When it comes to summertime trade rumors, the gift that keeps on giving the last couple of years has been Maple Leafs defenseman Tomas Kaberle. Even in spite of having a no-trade clause, Kaberle would manage to end up in idle chatter about being traded. When Kaberle’s no-trade clause opened up on July 1st, it seemed highly likely that the star blue liner was destined to be dealt and freeing the Maple Leafs of the final year of his $4.25 million salary. With the trade market being down and with interested teams not having much in the way of salary mobility, Kaberle has stayed a Maple Leaf and with his no-trade clause going back into effect on Sunday, Kaberle’s agent Rick Curran is getting a bit frustrated with the situation as Yahoo’s Nicholas Cotsonika details.
“The only thing that Tomas gets upset about is this,” Curran said. “For anyone who knows him, he’s a very quiet, laid-back, conservative young man. He has made it very clear what his intentions are. He wants to stay in Toronto. He recognizes that he’s a chattel, that he can be moved. If that’s the case, then move him.
“What he does not appreciate, what he does not enjoy, is being front-page topic of conversation every time Brian decides that he’s got to churn the waters a little bit in order to create a little interest.
“That’s fine. Pick up the phone and call your general manager colleagues. Talk to them about it. But don’t make him front-page news. He didn’t ask for it. He realizes that it’s part of it, of being a Toronto Maple Leaf, but don’t ask him to sit back and enjoy it.”
Yikes, them’s fightin’ words if I’ve ever read them. Obviously Leafs GM Brian Burke is familiar with fighting words and returned fire of his own. Cotsonika continues:
Burke seemed taken aback by Curran’s comments. He said Curran did not bring up these concerns when they spoke Monday. (Curran said he appreciated that Burke called Monday to give him an update. He said it was the first time they had talked since before the trade deadline. Both men go way back and otherwise complimented each other.)

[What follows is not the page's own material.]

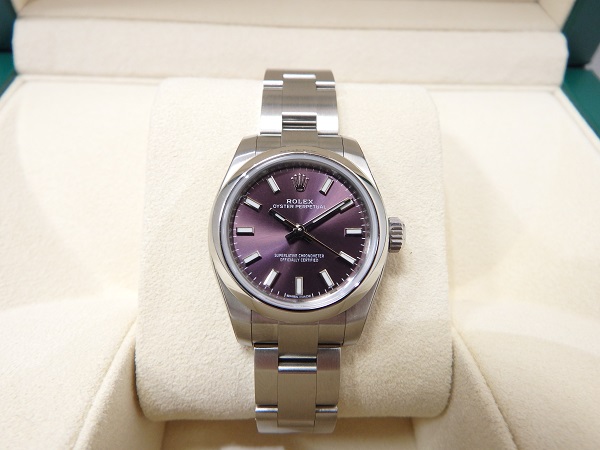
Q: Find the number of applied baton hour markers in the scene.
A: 11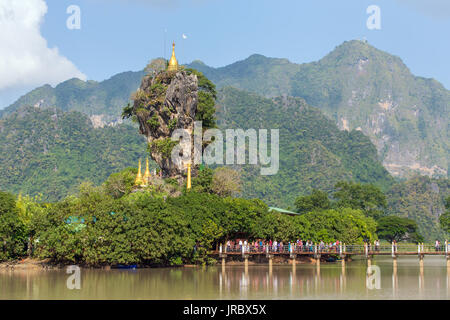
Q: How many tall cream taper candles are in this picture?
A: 0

“I will address [his concerns] with him personally,” Burke said. “I have no desire to escalate this. But the fact is: He drafted this clause. This no-trade and the timing of it, this isn’t my handiwork. I’m dealing with what I inherited. And so if he doesn’t like the fact that it puts his client in this position, he can certainly accept some of the blame. I don’t have to.”
Burke has a point as it’s not a contract that he negotiated. That honor falls upon former general manager and source of derision in Toronto, John Ferguson, Jr. So what are two sides that are frustrated going to do about things? They might have to deal with each other for one more year if Burke’s tall trade demands don’t come down. Burke has made it clear he won’t just trade Kaberle away to be rid of him and he wants value on any return in a trade. A Joe Thornton-esque 30-cents-on-the-dollar kind of deal isn’t one Burke is eager to make. Shrewd businessmen are funny like that.
It’s clear that the Maple Leafs have a glut of talent on defense and a remarkable lack of talent amongst their forwards so you have to think that a valuable player like Tomas Kaberle has to have some sort of value to a team looking for solid puck-moving defenseman. Whether those teams are willing to give up the key winger or centerman to help make the deal work out has yet to happen and may not happen at all. Still, should the Leafs end up hanging on to Tomas Kaberle, it sets up the possibility for a very awkward year in Toronto and the possibility of having to ask Kaberle if he’d like to waive his no-trade clause as the trade deadline approaches in March. After all, with everything that Kaberle’s gone through to this point and his apparent frustration with the situation, the likelihood of him re-signing with Toronto seems pretty low and getting anything for him via trade at that point would be helpful to the Maple Leafs.